Les cafés du club Tamalou

Tous les matins de la semaine, lorsque la situation le permet, des retraités du club Tamalou réinventent le monde autour d’un café. Cette activité est une occasion de socialiser.

Benoît Bourassa, coordonnateur culturel, communautaire et du développement du P’tit Bonheur, pense que ce café de 10 h fait un bien énorme aux aînés de la municipalité. « C’était émouvant de les revoir revenir pour parler d’actualité, de sports, de politique, tout y passe. (...) Ç’a sauvé des gens qui ont vécu des situations comme la perte d’un conjoint.

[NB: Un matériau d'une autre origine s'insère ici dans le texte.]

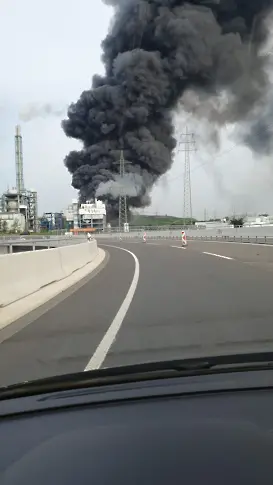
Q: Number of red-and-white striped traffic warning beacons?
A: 2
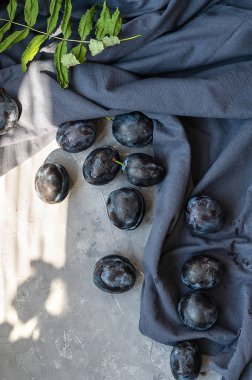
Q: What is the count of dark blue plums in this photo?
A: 12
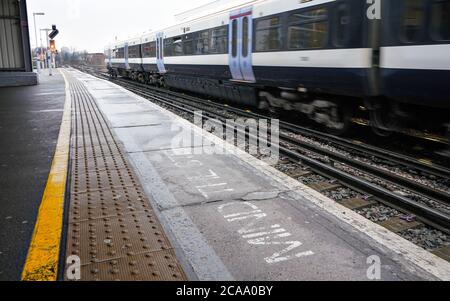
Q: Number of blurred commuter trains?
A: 1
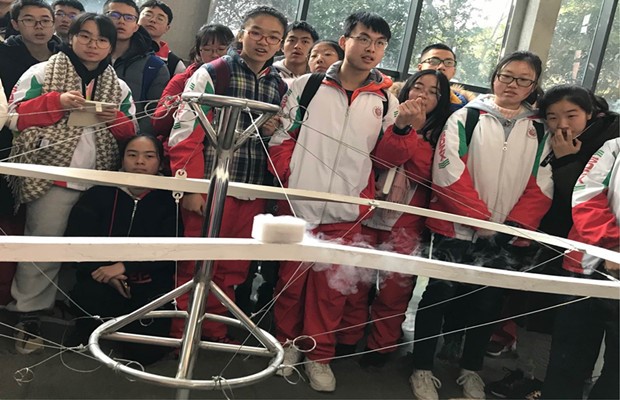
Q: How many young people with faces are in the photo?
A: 15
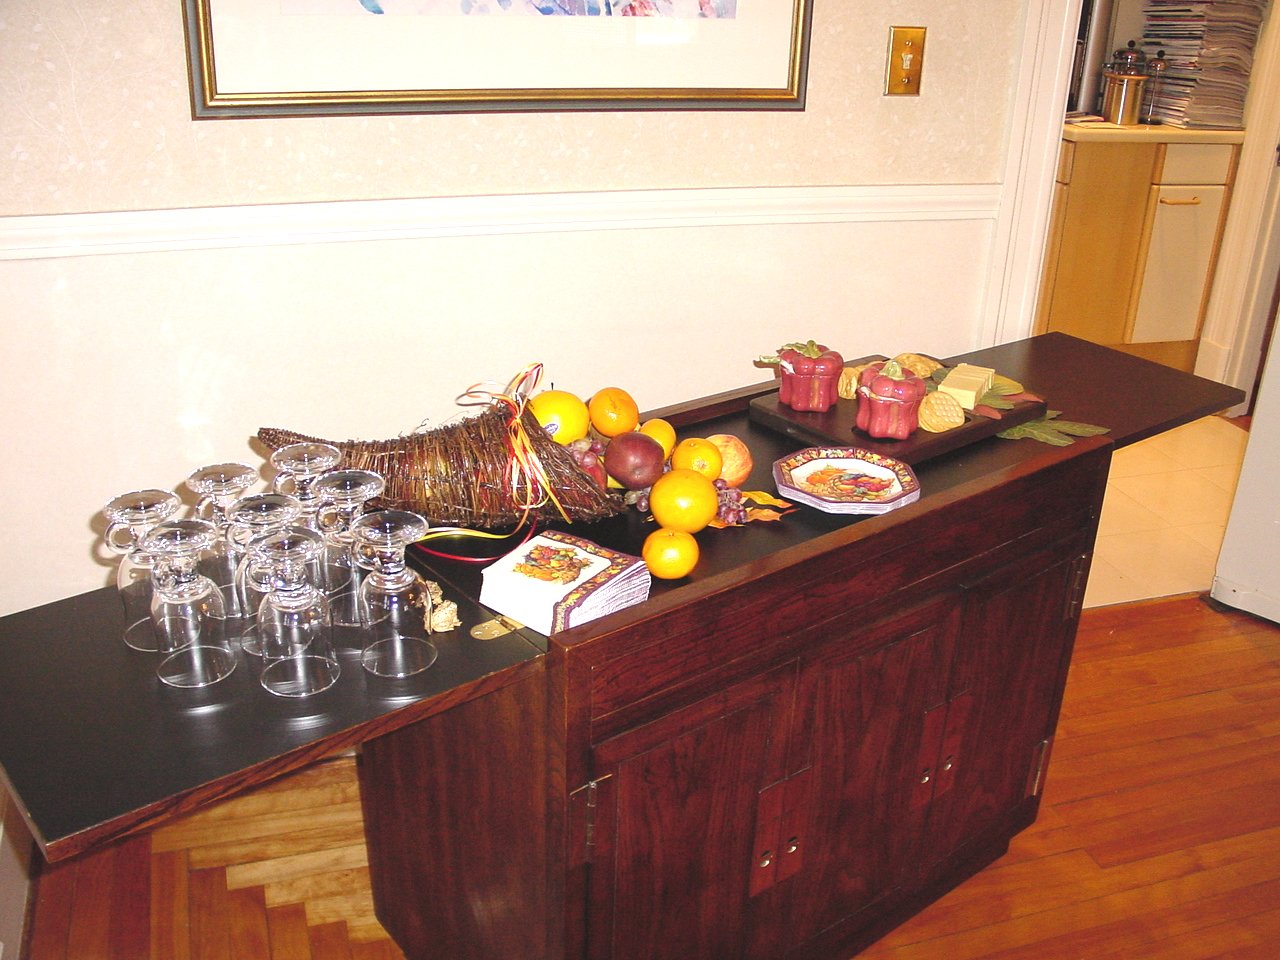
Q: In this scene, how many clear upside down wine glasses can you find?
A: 8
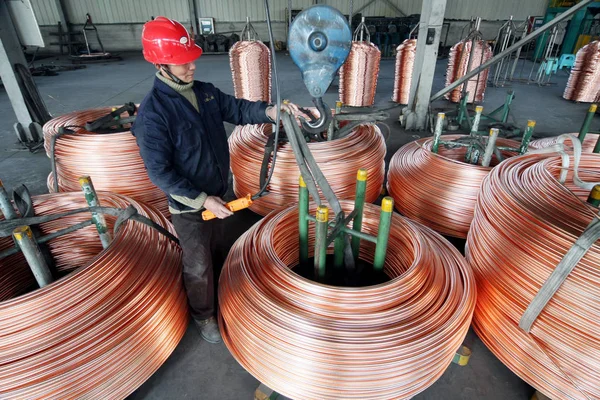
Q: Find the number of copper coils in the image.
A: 12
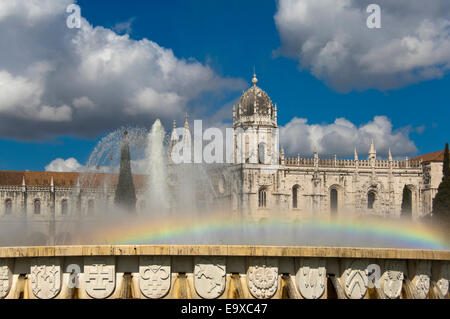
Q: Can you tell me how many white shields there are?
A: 11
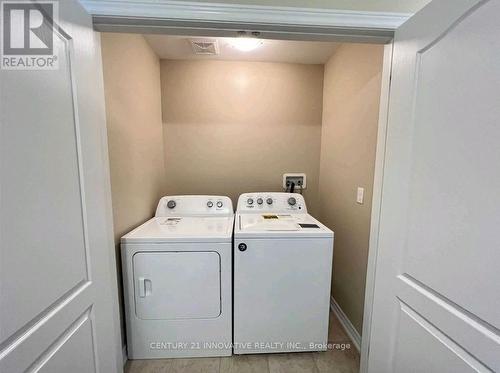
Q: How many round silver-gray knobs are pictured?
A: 7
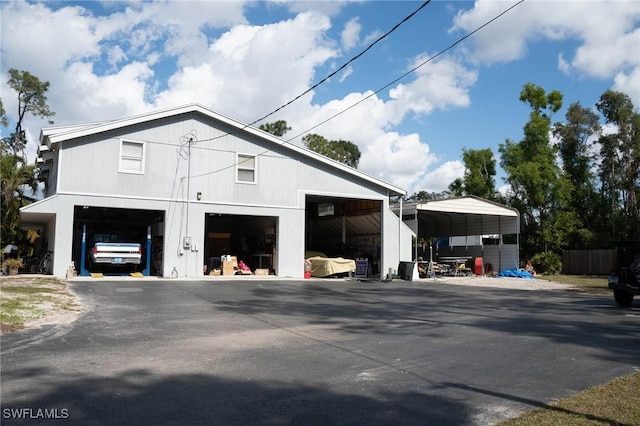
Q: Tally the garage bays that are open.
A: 3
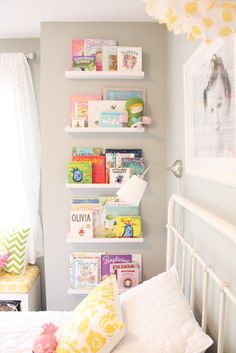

On parle beaucoup de santé mentale depuis quelques mois, cette activité des Tamalou est simple et assure un bien-être, qu’on constate tous les jours », analyse l’ancien maire de la municipalité. 

Les membres du club n’ont pas pu remplacer cette activité durant la pandémie. « On endure notre mal en patience. C’est très difficile ce côté-là. C’est difficile moralement et physiquement », explique Jacques Proulx, content de pouvoir recommencer à venir boire son breuvage chaud tous les matins de semaine.